With the NBA draft on June 22, top prospects and athletic brands are beginning to engage in conversations about potential footwear and apparel endorsement deals. One of the players expected to be drafted at the very top of the board is UCLA star freshman point guard Lonzo Ball. He is represented by Harrison Gaines as part of the newly formed Ball Sports Group. Gaines is a former employee at Impact Sports, where he worked alongside primary agents on contracts for NBA players Kawhi Leonard and Will Barton. Ball is also being represented in brand negotiations by Ball Sports Group’s founder – his outspoken father, LaVar – sources told The Vertical.

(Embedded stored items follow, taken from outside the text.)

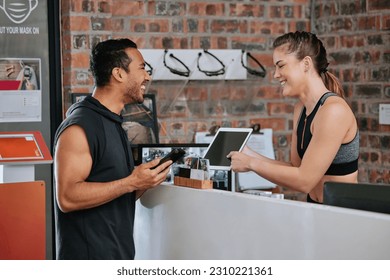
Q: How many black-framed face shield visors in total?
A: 4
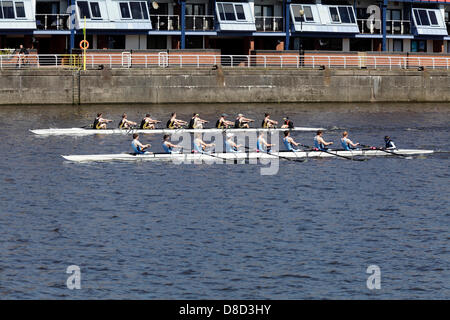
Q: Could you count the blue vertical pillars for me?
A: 4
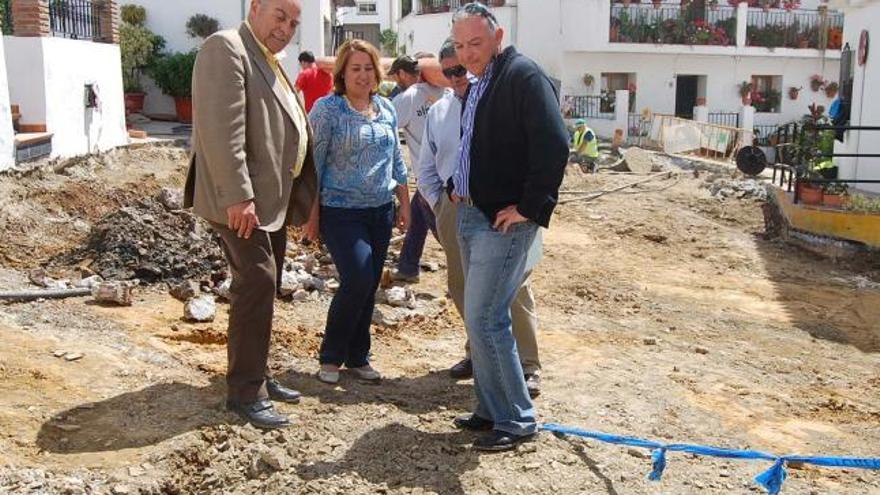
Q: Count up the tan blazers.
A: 1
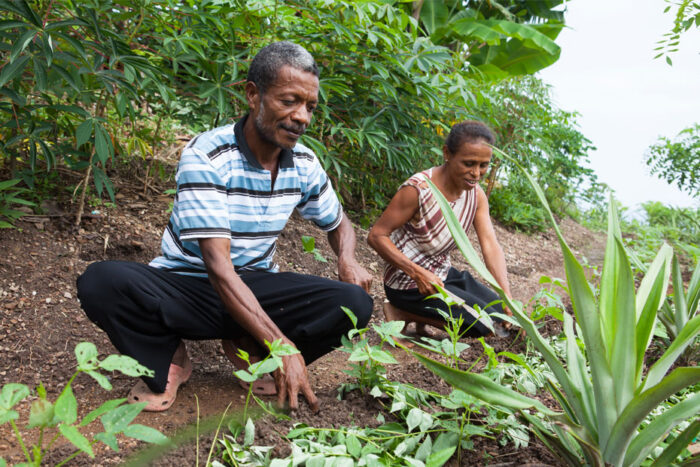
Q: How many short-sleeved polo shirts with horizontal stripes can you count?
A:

Lonzo has received preliminary interest over the past year from the three current major sneaker brands outfitting NBA players: Nike, adidas and Under Armour. None of the brands have expressed a direct interest in LaVar’s “co-branding partnership” concept, which would license the family’s Big Baller Brand for Lonzo’s footwear to then be manufactured by a partner, multiple industry sources told The Vertical.
So far, Big Baller Brand has primarily sold screen-printed T-shirts, sweatshirts and embroidered hats on its web store, with prices ranging from $50-$100 per piece. The brand is targeting the $200 tier for its debut Big Baller Brand basketball sneaker, an industry source told The Vertical, which would presumably be Lonzo’s signature shoe for his rookie season. LaVar and associate Alan Foster reportedly have been developing the shoe over the past year.

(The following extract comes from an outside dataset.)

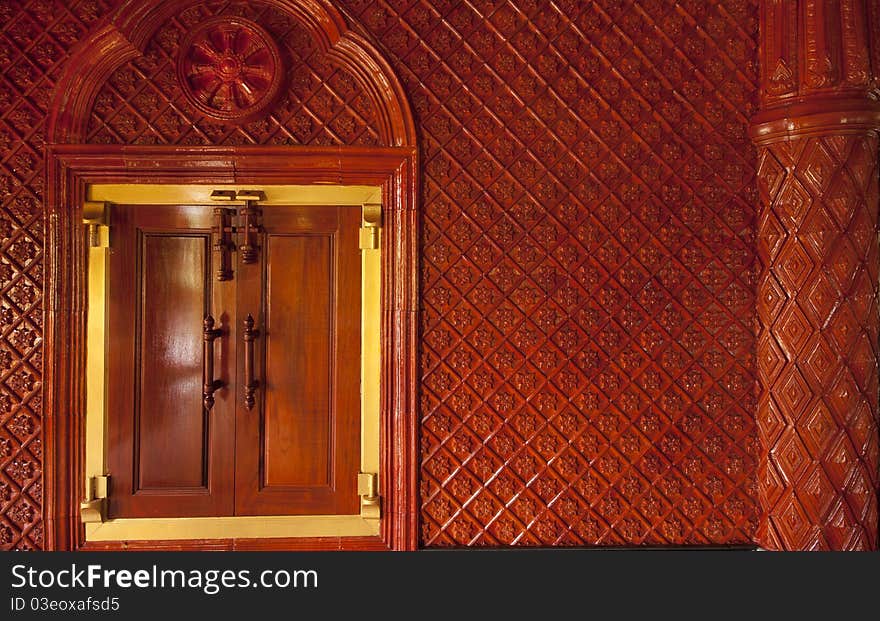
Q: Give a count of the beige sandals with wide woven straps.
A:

Should Lonzo not reach an endorsement deal with any footwear brand and instead wear the family’s inaugural Big Baller Brand sneaker, it would be a first for a potential top-five selection. There’s no denying that LaVar’s push for a co-branded partnership with potential major brands has stifled what would otherwise be a highly competitive market for Lonzo, an industry source told The Vertical.
Were the Balls aiming for a traditional endorsement deal they would be looking at a four-year shoe contract worth up to $1.5 million annually, a source told The Vertical. “Kris Dunn got that last year, and [Lonzo is] younger and [better],” the source said.
Adidas, which sponsored UCLA this past season along with the Chino Hills (Calif.) High School basketball team that features younger Ball brothers LiAngelo and LaMelo, has yet to formally discuss a shoe deal with Ball Sports Group. “It’s not dead yet,” a brand source told The Vertical. An official meeting would potentially take place in the coming weeks, with the brand not yet ruling out making a standard endorsement offer.
While longtime Nike Basketball executive George Raveling recently dubbed LaVar “the worst thing to happen to basketball in the last hundred years,” company CEO Phil Knight confirmed his brand’s “interest” in the one-and-done point guard earlier this spring. Nike sports marketing reps were seen often in Southern California, and attended Chino Hills games seated alongside LaVar. Still, the brand hasn’t looked to make an official offer after Lonzo officially declared for the draft.
Under Armour is beginning a 15-year, $280 million deal with UCLA, where LiAngelo will enroll this fall. LaMelo is verbally committed to the Bruins as well. A brand rep for the Baltimore-based company had an informal lunch meeting in Los Angeles with LaVar and his wife, Tina, this past December, industry sources told The Vertical, but didn’t pursue any further discussions. The brand also doesn’t plan to formally pitch Ball Sports Group on a deal for Lonzo this spring.
In addition to discussions with U.S. brands, Ball’s representatives have also reached out to Chinese-based companies, with introductory phone conversations scheduled for next week, sources told The Vertical. Historically, Chinese brands have been less interested in signing incoming rookies. Li-Ning struck out after signing former No. 2 overall picks Evan Turner (2010) and Hasheem Thabeet (2009), while Anta and Peak have yet to sign a rookie.
They’ve instead preferred to sign rising players such as Klay Thompson, George Hill and Chandler Parsons after their rookie shoe deals expired, or past-their-prime, accomplished stars such as Dwyane Wade, Kevin Garnett, Shaquille O’Neal and Rajon Rondo.
As the spring unfolds and formal shoe-deal meetings begin to take place, two key dates are the league’s draft lottery on May 16 and the NBA draft. Brands will typically wait until the lottery order is set, so that large-market teams such as the Lakers and Knicks have their draft slots determined. (If their selection falls outside of the top three, the Lakers would lose their pick to Philadelphia.)
Once the draft order is set, brands will look to sign players before the draft, with bonus language often included in contracts should a player be selected by a “priority market” or “featured team.” A “$150,000 kicker” can be included for lottery picks that land in key markets such as Los Angeles, New York, Boston, Chicago or Philadelphia, or on competitive teams that are “a playoff lock for the next four years,” such as the Houston Rockets, a brand source told The Vertical. An NBA Rookie of the Year bonus can also be added, with a “$250,000 kicker” common for incoming players.
With Ball Sports Group leading the charge for Lonzo Ball’s endorsement negotiations, things will be different. Whichever course the fledgling brand ends up choosing, you can bet it will find a way to make a splash.